It is Not Clear How San Diego Will Enforce Its New Ghost Gun Ordinance

It is Not Clear How San Diego Will Enforce Its New Ghost Gun Ordinance

Three men were arrested and 45 firearms were recovered during an operation led by the San Diego Police Department’s Ghost Gun Apprehension Team on Oct. 7, 2021. / Photo courtesy of the San Diego Police Department To curb gun violence, the San Diego City Council in September passed a law to prohibit the sale or possession of unfinished firearm frames, receivers or unserialized firearms — commonly used to build ghost guns. The effort has gotten attention nationwide and has already attracted legal challenges. But it’s not clear how the city will enforce the law, why state law that already existed was insufficient or just how many people may wake up now having violated the law for having something that wasn’t illegal to own a couple months ago. It’s also unclear just when exactly a bunch of pieces become an illegal firearm.
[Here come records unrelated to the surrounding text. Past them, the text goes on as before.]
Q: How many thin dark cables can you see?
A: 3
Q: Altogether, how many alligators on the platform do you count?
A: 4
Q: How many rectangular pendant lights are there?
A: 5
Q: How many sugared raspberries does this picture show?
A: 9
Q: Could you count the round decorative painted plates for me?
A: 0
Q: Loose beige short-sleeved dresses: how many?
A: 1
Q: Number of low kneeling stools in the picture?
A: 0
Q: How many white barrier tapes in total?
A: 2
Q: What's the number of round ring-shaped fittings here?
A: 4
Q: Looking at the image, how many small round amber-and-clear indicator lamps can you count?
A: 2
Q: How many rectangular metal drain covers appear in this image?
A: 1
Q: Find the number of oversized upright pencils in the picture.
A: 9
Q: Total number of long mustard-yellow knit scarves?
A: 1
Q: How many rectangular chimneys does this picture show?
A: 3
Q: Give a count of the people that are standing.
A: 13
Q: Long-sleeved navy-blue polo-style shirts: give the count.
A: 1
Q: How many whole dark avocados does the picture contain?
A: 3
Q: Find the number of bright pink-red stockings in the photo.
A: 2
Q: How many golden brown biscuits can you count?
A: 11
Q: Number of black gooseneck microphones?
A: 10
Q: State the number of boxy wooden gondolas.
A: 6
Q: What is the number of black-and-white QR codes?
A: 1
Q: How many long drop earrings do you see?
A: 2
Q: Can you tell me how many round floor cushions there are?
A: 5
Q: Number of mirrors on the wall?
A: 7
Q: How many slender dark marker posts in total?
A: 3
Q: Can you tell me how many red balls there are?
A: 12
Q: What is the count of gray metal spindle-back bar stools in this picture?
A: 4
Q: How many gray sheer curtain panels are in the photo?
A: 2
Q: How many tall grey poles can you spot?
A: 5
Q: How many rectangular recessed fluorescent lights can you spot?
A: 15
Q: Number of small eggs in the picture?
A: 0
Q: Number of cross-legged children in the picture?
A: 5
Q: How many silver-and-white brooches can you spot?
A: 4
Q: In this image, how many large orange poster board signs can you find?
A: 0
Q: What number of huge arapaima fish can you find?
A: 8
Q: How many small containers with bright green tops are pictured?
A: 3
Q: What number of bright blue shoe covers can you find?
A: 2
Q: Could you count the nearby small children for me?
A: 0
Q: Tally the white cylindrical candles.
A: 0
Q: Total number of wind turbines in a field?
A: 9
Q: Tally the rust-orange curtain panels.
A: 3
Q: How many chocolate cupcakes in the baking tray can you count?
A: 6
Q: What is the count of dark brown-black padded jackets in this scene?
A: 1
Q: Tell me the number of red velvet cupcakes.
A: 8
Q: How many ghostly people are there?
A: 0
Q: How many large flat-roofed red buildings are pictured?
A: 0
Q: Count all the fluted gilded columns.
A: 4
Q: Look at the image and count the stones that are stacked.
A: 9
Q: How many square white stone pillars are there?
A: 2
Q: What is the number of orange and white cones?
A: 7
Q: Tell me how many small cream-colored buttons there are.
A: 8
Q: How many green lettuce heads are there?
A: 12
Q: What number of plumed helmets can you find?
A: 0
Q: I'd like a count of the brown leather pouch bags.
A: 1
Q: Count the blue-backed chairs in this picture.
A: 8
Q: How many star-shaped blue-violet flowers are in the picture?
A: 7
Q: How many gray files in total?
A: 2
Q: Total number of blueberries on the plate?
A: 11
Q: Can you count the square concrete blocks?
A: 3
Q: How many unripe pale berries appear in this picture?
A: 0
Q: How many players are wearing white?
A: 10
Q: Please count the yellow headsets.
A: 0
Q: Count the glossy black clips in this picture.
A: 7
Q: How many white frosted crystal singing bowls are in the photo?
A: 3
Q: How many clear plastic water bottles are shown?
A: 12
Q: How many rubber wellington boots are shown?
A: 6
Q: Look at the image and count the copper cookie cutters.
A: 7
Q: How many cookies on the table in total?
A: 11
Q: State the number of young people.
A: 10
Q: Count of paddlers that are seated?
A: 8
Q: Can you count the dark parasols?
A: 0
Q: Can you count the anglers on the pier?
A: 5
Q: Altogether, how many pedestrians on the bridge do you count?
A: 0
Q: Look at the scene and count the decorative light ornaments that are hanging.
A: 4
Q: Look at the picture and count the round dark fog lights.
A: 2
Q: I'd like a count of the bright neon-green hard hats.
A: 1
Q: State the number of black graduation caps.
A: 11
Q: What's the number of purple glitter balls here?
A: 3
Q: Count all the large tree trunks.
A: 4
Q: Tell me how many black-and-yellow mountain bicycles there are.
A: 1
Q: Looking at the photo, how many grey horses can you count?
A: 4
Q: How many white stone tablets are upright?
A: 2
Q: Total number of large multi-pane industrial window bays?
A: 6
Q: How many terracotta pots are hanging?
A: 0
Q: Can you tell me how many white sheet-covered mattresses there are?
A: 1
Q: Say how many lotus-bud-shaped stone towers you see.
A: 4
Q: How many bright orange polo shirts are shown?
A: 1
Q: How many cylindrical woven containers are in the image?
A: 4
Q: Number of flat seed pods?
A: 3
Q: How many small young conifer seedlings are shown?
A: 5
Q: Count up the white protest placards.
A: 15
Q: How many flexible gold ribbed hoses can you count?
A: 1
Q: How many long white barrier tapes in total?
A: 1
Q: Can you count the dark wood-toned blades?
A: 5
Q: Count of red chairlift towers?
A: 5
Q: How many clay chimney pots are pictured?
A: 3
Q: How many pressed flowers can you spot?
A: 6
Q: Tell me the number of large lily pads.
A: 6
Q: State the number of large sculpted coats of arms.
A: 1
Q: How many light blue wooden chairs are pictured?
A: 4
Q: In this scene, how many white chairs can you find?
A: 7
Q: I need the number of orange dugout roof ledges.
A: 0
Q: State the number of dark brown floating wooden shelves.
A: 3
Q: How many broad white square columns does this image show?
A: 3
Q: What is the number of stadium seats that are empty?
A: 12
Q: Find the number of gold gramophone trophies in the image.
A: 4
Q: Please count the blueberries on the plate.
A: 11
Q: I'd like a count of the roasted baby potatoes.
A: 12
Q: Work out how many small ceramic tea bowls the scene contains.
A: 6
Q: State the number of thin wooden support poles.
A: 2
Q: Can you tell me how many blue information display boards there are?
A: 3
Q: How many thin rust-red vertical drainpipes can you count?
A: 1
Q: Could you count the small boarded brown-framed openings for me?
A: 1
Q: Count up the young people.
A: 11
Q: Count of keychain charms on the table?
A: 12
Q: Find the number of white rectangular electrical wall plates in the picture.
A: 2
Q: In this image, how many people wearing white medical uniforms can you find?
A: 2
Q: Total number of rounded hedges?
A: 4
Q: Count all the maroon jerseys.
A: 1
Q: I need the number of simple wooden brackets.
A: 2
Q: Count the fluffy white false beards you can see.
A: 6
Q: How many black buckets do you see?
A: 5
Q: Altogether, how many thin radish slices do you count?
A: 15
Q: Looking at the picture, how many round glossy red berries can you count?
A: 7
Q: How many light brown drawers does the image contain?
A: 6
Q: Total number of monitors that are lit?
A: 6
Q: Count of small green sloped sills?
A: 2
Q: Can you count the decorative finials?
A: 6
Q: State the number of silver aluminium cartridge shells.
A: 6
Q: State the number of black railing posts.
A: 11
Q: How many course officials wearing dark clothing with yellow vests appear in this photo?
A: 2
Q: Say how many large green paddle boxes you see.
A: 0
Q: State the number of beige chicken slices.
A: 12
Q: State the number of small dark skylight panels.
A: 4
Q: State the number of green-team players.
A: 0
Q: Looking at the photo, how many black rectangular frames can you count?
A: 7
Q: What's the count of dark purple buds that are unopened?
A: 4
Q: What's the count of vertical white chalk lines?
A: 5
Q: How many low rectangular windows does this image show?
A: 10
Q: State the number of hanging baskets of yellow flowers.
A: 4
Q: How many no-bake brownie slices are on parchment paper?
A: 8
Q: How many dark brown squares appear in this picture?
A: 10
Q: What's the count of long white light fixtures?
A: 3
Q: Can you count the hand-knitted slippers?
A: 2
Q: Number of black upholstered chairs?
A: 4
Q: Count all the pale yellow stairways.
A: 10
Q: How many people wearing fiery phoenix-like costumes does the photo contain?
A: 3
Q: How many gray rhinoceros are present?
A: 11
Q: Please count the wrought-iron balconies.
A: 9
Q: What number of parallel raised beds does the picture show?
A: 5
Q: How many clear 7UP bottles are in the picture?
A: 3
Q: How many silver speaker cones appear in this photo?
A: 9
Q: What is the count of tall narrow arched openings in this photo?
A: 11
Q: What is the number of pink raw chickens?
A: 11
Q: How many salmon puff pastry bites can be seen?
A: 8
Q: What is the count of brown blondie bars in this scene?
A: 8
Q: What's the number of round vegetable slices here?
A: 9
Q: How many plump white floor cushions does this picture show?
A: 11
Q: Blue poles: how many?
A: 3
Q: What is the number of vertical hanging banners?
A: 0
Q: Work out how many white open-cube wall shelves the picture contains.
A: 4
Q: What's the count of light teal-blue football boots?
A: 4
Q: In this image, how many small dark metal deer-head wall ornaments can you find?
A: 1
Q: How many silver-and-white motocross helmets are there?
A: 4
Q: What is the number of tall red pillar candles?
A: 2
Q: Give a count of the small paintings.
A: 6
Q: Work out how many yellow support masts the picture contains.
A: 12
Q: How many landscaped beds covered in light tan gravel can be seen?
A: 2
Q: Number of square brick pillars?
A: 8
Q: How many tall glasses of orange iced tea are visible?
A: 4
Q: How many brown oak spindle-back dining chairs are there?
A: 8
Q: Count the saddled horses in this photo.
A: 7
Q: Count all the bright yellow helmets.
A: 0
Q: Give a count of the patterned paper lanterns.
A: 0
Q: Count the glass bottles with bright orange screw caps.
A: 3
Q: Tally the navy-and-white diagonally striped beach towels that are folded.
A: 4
The Eliminate Non-Serialized Untraceable Firearms Ordinance, introduced by Councilwoman Marni Von Wilpert, aims to make it harder for people who would not legally be allowed to own guns to manufacture one that evades California’s existing background check system. The New York Times this week covered the role ghost guns have played in violence in U.S. cities, highlighting Von Wilpert and San Diego’s attempt to combat them. The Firearms Policy Coalition, a pro-gun legal advocacy group, has already filed a suit challenging the city’s ordinance. Gun violence prevention advocates, meanwhile, argue the local ordinance is closing a loophole in the state law and will make it harder to create […]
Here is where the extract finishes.